**Brief:** The data follows this line. Copy verbatim the line with "Q: How many" and each line after it to the end.

**Material provided:**
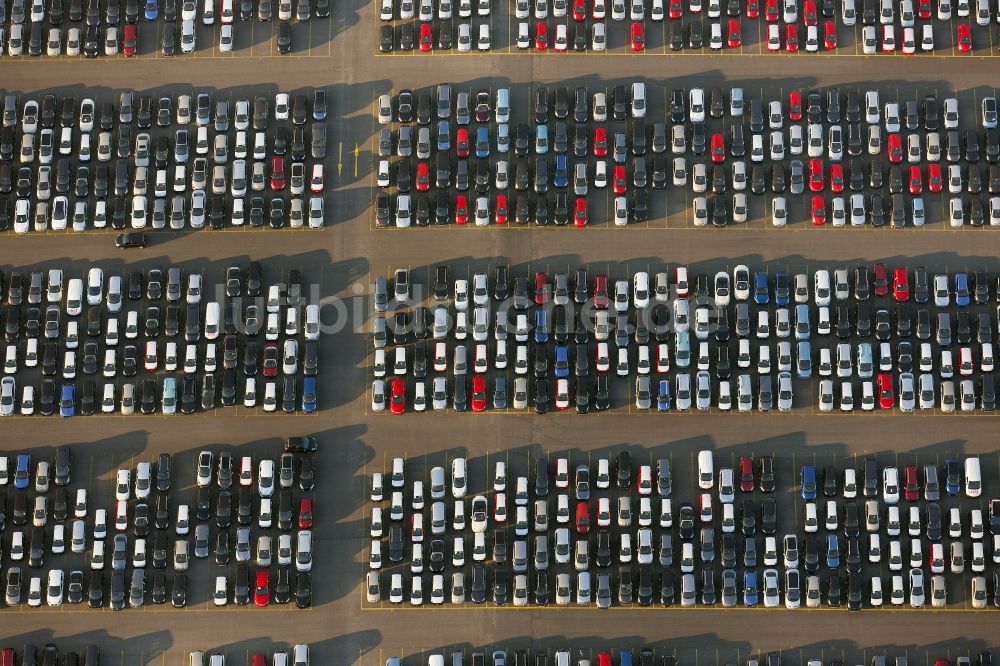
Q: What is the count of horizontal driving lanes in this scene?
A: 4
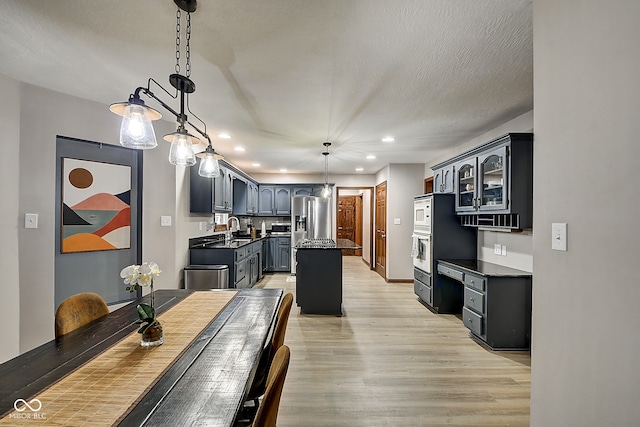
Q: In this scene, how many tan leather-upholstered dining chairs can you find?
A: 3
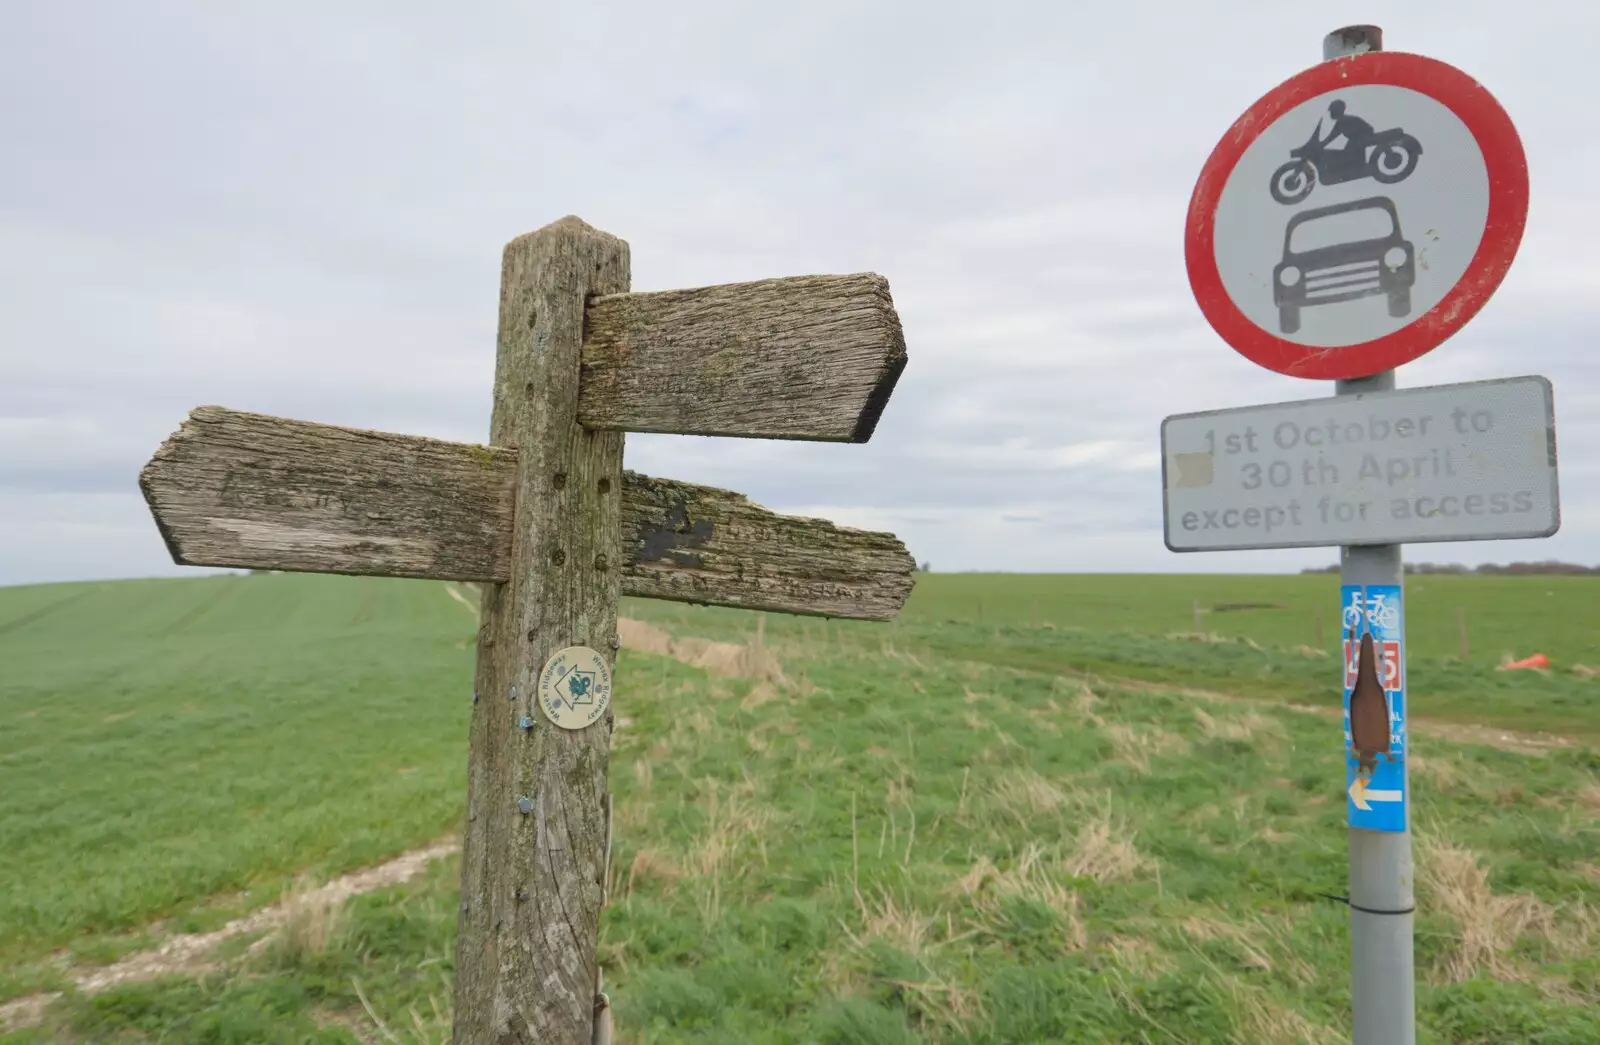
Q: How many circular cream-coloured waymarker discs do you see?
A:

**Worked solution:**
Q: How many circular cream-coloured waymarker discs do you see?
A:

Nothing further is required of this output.